Look at the examples. Foxconn, the electronics giant, announced plans to deploy one million robots. This directly replaced human workers on assembly lines. In South Korea, Tesco created virtual supermarkets in subway stations. People shopped by scanning QR codes. This model boosted sales by 130% with almost no human staff. These are not futuristic scenarios. They are happening now.

This leads to the next point. Exponential growth in computing power is the engine driving this displacement. We tend to think in linear terms. But technology, especially information technology, advances exponentially. Rifkin uses the classic chessboard parable. One grain of rice on the first square, two on the second, four on the third. By the time you reach the second half of the board, the numbers become astronomically large. We are now on the second half of the chessboard with computing power. Moore's Law, the doubling of computer power every two years, is just one example. The rate of exponential growth is itself accelerating.

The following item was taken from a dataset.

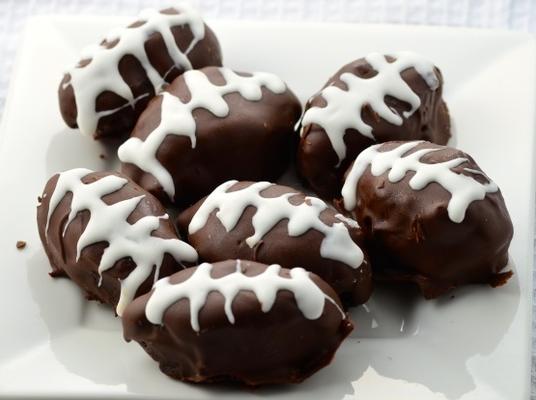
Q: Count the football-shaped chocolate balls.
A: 7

So what happens next? This acceleration means AI is replacing complex human jobs faster than we can adapt. We're talking about task-specific intelligence, which is already here. Consider radiology. It takes over a decade of training to become a radiologist. Yet, algorithms can now analyze medical images with superhuman accuracy. Or journalism. A company called Narrative Science created algorithms that write sports reports. These reports are often indistinguishable from those written by human journalists. And who can forget IBM's Watson? It defeated the world's best human players at Jeopardy!, a game that requires understanding nuance, puns, and cultural context. Watson's descendants are now in hospitals, helping doctors with diagnoses.

The pattern is clear. Automation is coming for white-collar, knowledge-based professions.